> _PROBLEM TO WORK ON_: Each record below must come back exactly as written; its pictures must not.

> _Items from a data source_:
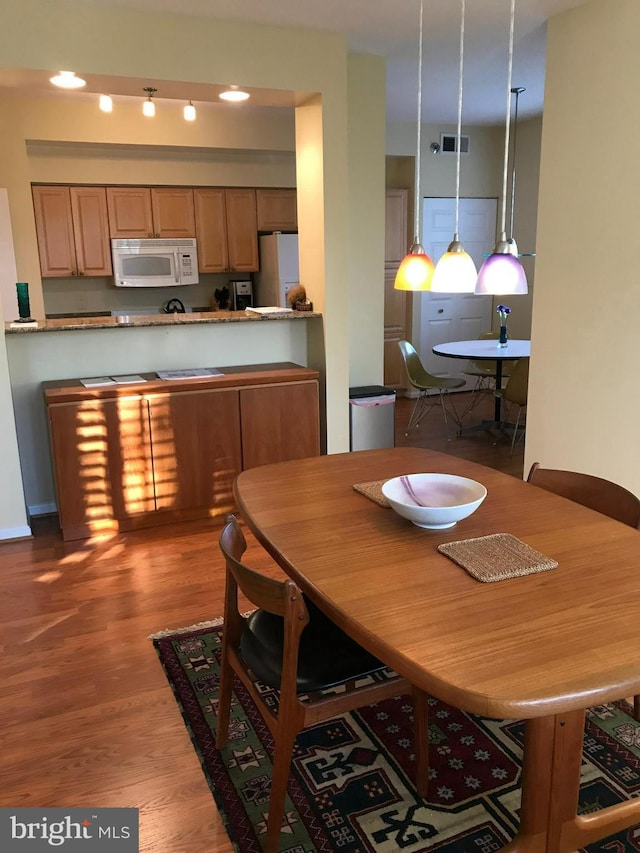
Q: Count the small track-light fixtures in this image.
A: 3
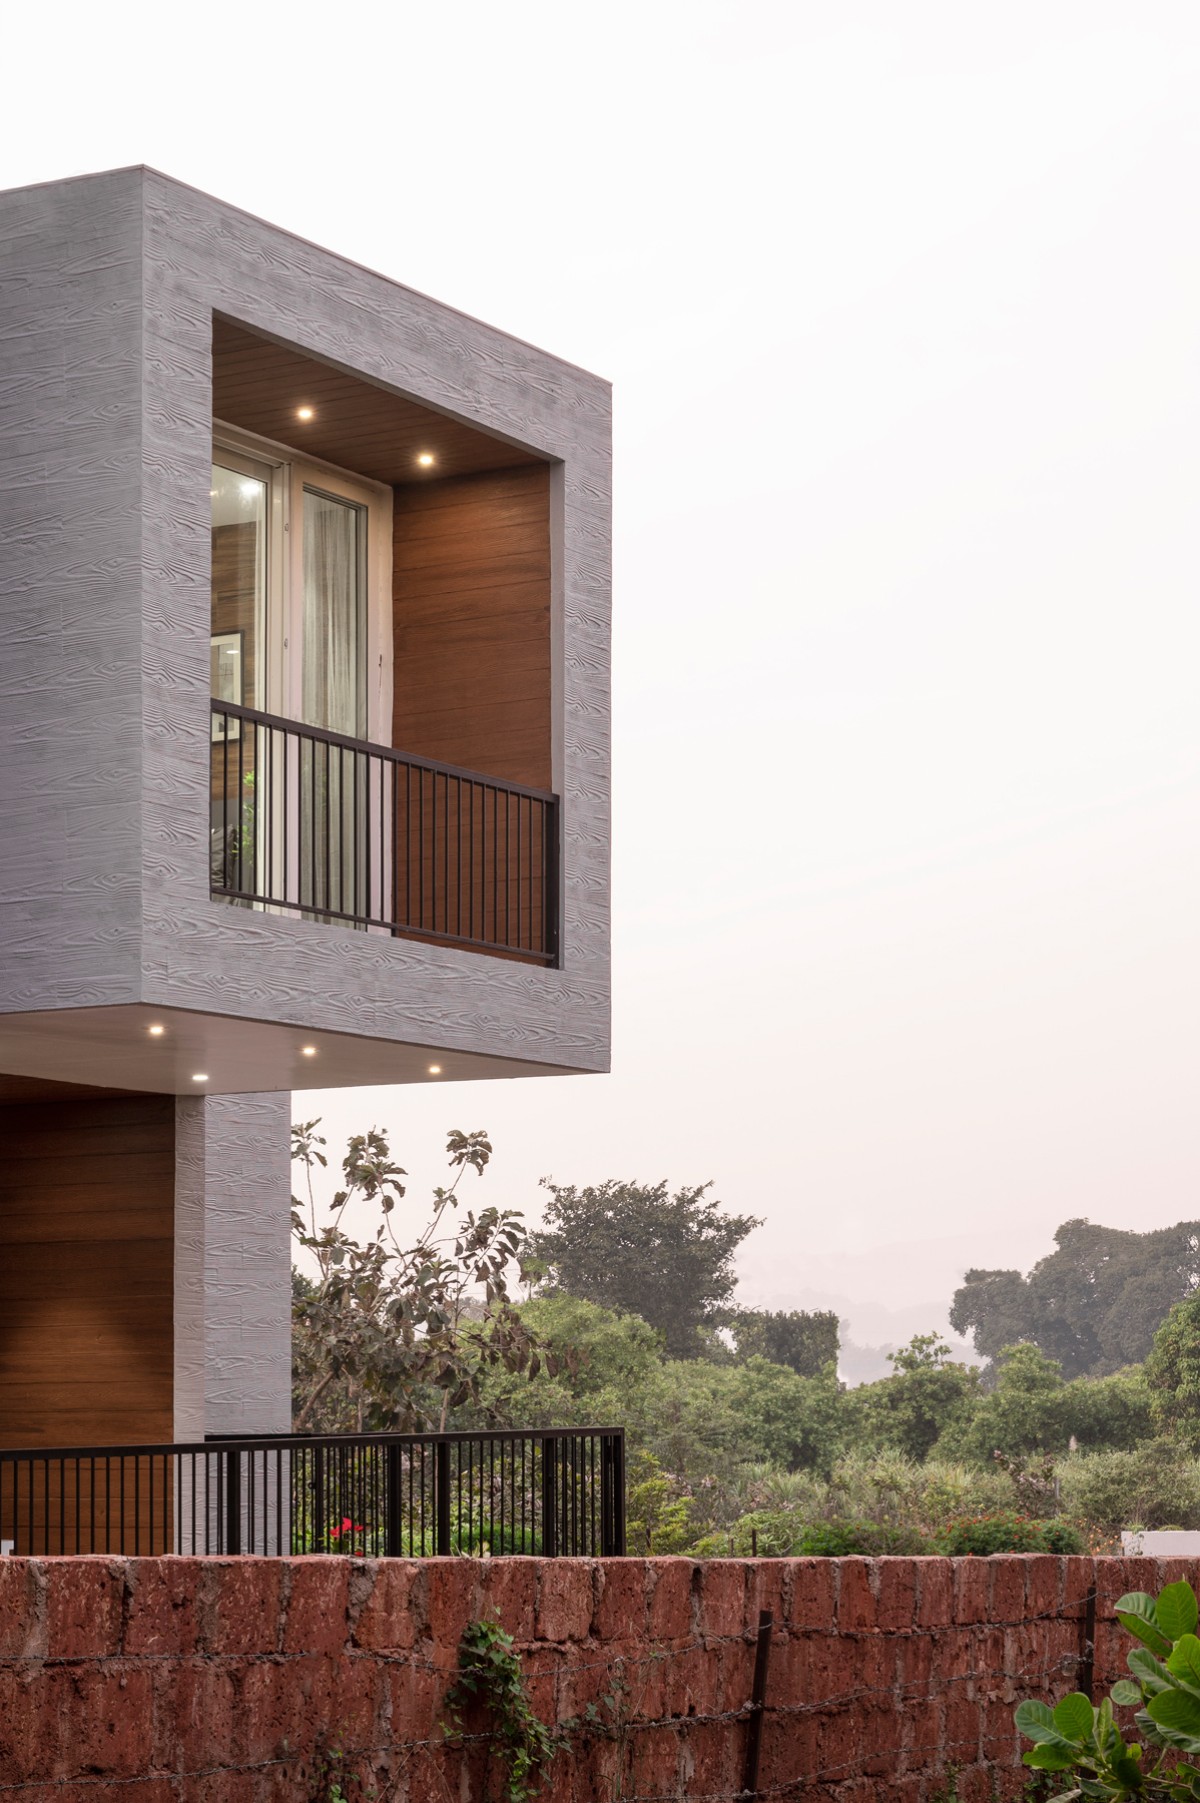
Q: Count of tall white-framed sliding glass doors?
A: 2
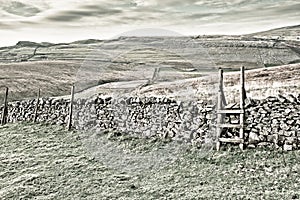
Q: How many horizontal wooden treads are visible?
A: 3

> _THE ANSWER_:
Q: Count the small track-light fixtures in this image.
A: 3
Q: Count of tall white-framed sliding glass doors?
A: 2
Q: How many horizontal wooden treads are visible?
A: 3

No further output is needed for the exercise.